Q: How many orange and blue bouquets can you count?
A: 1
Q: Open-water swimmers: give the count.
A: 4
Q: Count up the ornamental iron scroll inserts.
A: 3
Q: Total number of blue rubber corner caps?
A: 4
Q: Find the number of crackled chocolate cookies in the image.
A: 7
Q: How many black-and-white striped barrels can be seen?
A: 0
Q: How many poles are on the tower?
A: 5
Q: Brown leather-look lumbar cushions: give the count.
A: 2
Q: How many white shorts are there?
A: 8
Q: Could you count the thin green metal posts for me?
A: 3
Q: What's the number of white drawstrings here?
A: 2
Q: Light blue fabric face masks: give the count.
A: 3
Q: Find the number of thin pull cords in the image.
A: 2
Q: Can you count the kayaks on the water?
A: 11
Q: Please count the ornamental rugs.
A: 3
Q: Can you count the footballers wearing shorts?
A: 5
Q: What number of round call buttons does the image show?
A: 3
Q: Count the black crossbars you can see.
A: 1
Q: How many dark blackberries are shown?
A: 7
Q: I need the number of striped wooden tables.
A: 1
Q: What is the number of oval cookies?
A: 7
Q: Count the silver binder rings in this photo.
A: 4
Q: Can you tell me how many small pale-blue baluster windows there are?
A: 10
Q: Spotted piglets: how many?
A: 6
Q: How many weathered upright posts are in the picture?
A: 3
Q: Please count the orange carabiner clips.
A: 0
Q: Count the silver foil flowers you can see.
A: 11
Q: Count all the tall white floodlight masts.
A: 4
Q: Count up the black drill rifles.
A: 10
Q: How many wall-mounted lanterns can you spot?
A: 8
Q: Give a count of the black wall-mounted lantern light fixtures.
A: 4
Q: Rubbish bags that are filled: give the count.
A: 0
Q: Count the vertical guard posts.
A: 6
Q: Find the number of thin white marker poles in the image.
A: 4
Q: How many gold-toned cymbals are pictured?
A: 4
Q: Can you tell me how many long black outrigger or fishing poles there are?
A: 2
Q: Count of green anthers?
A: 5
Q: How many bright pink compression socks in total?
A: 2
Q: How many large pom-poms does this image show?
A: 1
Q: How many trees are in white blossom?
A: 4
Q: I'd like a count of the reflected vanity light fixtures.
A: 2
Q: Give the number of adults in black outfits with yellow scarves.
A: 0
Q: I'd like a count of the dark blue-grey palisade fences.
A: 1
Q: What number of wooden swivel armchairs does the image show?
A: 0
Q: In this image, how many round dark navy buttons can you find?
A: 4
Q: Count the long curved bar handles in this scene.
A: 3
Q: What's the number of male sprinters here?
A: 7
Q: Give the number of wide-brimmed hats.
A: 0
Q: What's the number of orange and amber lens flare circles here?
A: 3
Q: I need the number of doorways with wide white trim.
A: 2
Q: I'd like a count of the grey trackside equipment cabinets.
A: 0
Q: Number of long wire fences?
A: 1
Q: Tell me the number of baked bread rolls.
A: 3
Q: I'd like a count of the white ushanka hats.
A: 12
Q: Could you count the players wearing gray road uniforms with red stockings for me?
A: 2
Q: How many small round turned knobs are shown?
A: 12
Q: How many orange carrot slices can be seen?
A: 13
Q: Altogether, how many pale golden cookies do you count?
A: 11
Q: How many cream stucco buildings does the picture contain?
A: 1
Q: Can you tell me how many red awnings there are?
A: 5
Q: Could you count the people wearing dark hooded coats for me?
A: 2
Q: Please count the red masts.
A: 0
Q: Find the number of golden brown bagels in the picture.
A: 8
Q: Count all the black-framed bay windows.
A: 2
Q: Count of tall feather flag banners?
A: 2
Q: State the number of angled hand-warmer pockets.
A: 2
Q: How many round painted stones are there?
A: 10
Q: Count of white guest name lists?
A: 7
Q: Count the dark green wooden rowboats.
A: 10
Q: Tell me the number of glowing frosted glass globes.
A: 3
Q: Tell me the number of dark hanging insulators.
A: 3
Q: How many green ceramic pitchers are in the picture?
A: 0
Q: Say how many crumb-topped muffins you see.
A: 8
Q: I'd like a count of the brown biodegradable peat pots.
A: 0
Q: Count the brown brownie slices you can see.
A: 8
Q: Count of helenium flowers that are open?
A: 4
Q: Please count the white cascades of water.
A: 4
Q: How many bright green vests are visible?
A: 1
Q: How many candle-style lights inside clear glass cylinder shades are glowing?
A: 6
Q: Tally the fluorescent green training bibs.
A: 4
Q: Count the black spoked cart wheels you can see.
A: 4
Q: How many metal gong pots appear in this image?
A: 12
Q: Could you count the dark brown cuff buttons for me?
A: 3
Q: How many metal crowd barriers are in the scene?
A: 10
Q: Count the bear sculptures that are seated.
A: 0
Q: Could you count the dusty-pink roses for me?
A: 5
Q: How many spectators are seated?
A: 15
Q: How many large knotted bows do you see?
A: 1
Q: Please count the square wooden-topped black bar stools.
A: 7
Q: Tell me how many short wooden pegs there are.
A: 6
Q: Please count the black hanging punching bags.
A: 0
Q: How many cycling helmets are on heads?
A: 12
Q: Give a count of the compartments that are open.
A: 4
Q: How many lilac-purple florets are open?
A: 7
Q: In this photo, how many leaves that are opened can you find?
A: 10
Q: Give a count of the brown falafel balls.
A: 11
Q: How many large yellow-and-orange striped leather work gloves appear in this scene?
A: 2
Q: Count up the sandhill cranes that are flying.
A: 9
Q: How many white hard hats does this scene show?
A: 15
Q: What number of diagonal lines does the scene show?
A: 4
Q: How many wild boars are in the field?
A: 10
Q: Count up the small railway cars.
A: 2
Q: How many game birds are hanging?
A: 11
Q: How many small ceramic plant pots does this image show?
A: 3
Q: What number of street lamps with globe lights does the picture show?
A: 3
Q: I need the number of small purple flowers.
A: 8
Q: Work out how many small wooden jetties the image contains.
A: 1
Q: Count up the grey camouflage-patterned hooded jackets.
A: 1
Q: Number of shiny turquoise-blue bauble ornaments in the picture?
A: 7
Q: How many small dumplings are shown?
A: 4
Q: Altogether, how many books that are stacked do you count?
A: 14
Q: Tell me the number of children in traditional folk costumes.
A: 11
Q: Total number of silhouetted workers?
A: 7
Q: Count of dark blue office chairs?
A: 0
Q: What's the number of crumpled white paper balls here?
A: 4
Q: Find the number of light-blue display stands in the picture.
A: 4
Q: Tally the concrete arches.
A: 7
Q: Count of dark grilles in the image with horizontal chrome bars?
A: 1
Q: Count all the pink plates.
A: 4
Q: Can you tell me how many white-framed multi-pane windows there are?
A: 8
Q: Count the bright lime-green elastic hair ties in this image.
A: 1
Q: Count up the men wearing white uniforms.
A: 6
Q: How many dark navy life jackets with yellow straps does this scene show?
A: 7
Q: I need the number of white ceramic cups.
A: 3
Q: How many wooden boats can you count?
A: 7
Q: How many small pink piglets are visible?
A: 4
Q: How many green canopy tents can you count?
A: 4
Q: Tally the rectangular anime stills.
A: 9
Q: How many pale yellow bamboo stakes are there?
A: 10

TASK DESCRIPTION:
If a line in the records above includes the string "blue", copy it.

WRITTEN SOLUTION:
Q: How many orange and blue bouquets can you count?
Q: Total number of blue rubber corner caps?
Q: Light blue fabric face masks: give the count.
Q: Can you tell me how many small pale-blue baluster windows there are?
Q: I'd like a count of the dark blue-grey palisade fences.
Q: Number of shiny turquoise-blue bauble ornaments in the picture?
Q: Count of dark blue office chairs?
Q: Find the number of light-blue display stands in the picture.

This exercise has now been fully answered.